Random minimum spanning trees

Christina Goldschmidt from the Department of Statistics in Oxford talks about her joint work with Louigi Addario-Berry (McGill), Nicolas Broutin (Paris Sorbonne University) and Gregory Miermont (ENS Lyon) on random minimum spanning trees. 

"One of the most basic problems in combinatorial optimisation is the problem of finding the minimum spanning tree of a graph. We are given a connected graph $G = (V, E)$ whose edges are endowed with weights $(w_e, e \in E)$, where $w_e \ge 0$ for all $e \in E$. The weight of a subgraph of $G$ is the sum of the weights on its edges, and we seek a connected spanning subgraph of $G$ of minimal weight; it's easy to see that this must be a tree, called the minimum spanning tree (MST). (If the weights are all distinct then the MST is unique.) For example, we might think of the graph as representing a collection of cities and the edge-weights as representing the cost of building a road between its end-points; the MST is then the lowest-cost way of building a road-network which connects all of the cities.

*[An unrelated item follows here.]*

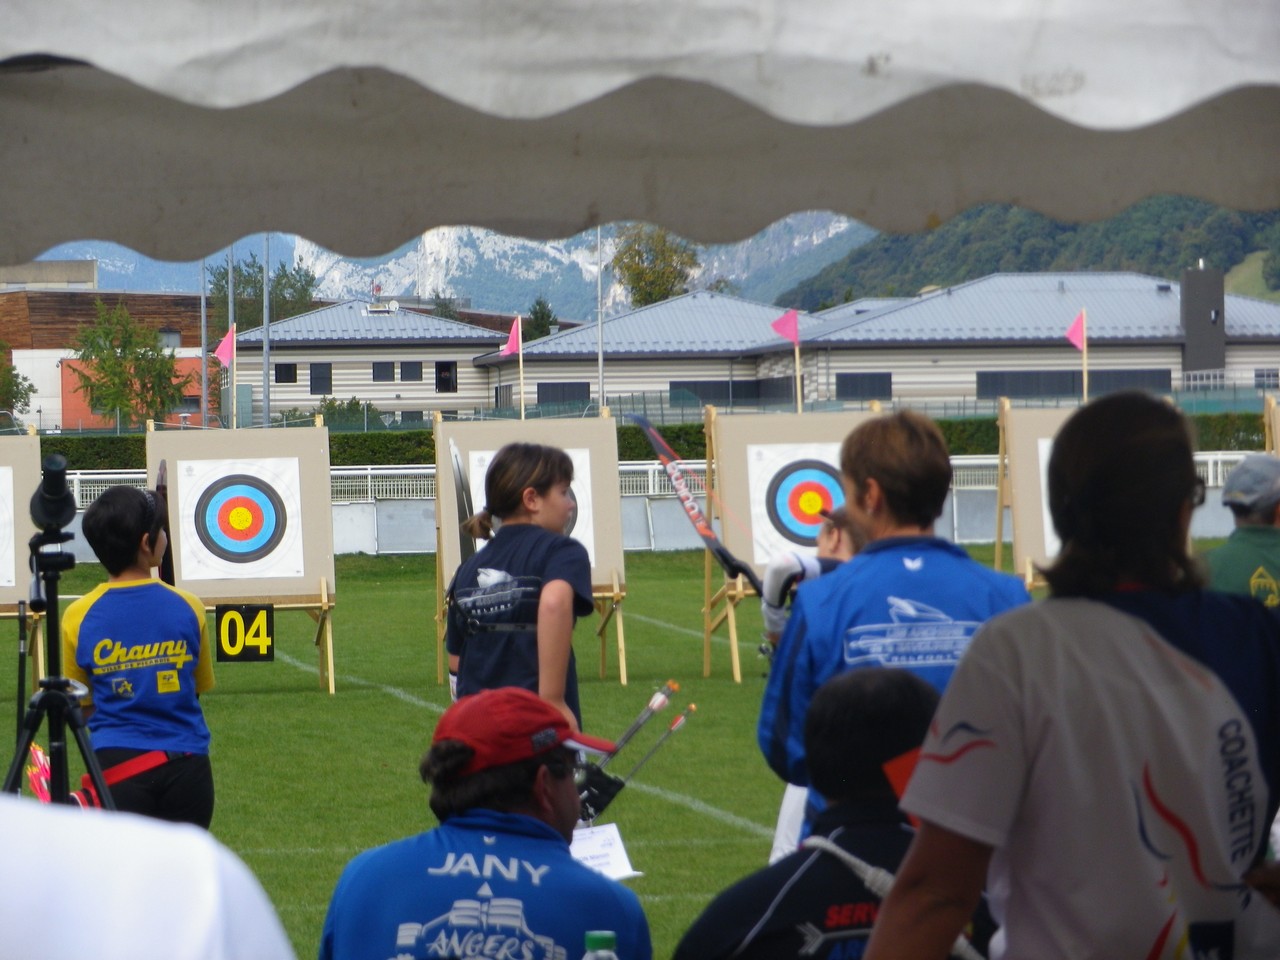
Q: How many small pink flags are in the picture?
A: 4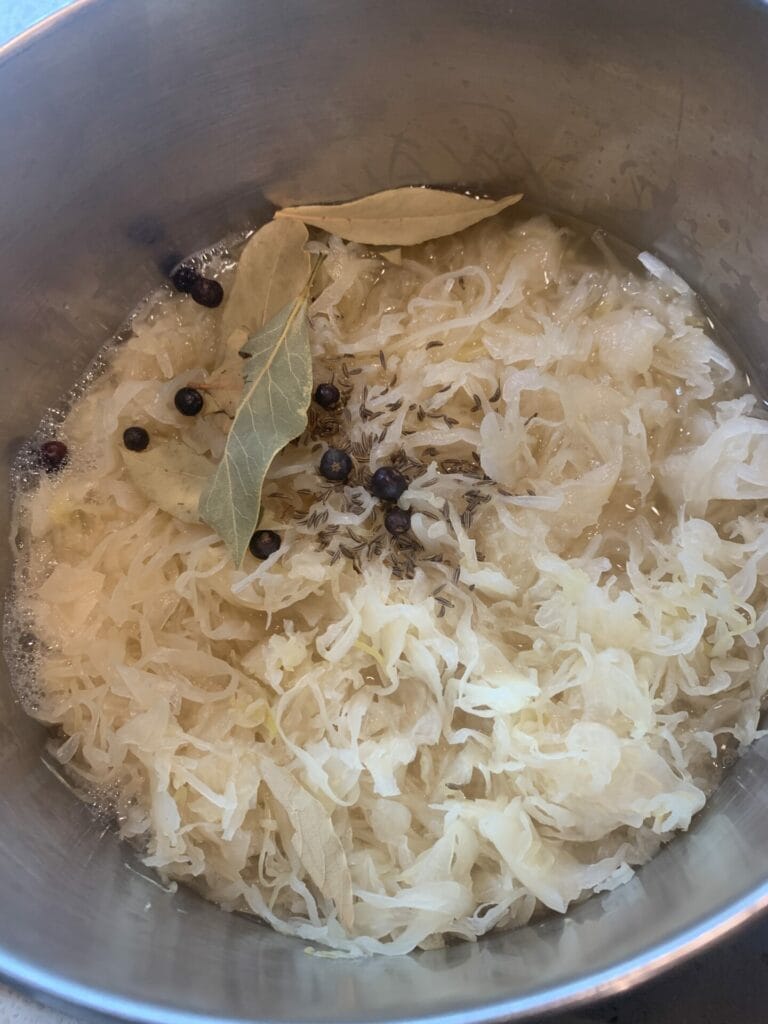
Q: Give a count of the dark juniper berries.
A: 10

The minimum spanning tree problem turns out to be easy to solve algorithmically, via one of several greedy algorithms. We will describe two of these algorithms, which are in some sense opposites. The first is known as Kruskal's algorithm, and proceeds as follows. List the edges as $e_1, e_2, \ldots$ in increasing order of weight (breaking ties arbitrarily), so that $w_{e_1} \le w_{e_2} \le \ldots$ We now construct the MST: go through the edges in the given order, and include an edge in the subgraph if and only if it does not create a cycle. The other algorithm (which we might call the reverse Kruskal algorithm, or the cycle-breaking algorithm) starts by listing the edges in decreasing order of weight, so that $w_{e_1} \ge w_{e_2} \ge \ldots$, and then goes through the edges one by one in this order, removing an edge if and only if it sits in a cycle. It's a nice exercise to check that these two procedures both yield the MST.

Let's now start with one of the simplest possible graphs: the complete graph on $n$ vertices (with vertices labelled from 1 to $n$), in which every possible edge between two vertices is present. What does a 'typical' MST of a large complete graph look like? In order to make sense of this question, we need a model. Let us assign the edges independent and identically distributed random weights, with uniform distribution on the interval $[0,1]$. (It doesn't actually matter which distribution we choose as long as it has the property that the probability of two edges having the same weight is 0, because the MST depends only on the induced ordering of the edges.) What can we say about the MST, $M_n$ given by this procedure, which is now a random tree with vertices labelled by 1 up to $n$? We're mostly going to be interested in asymptotics as $n \to \infty$.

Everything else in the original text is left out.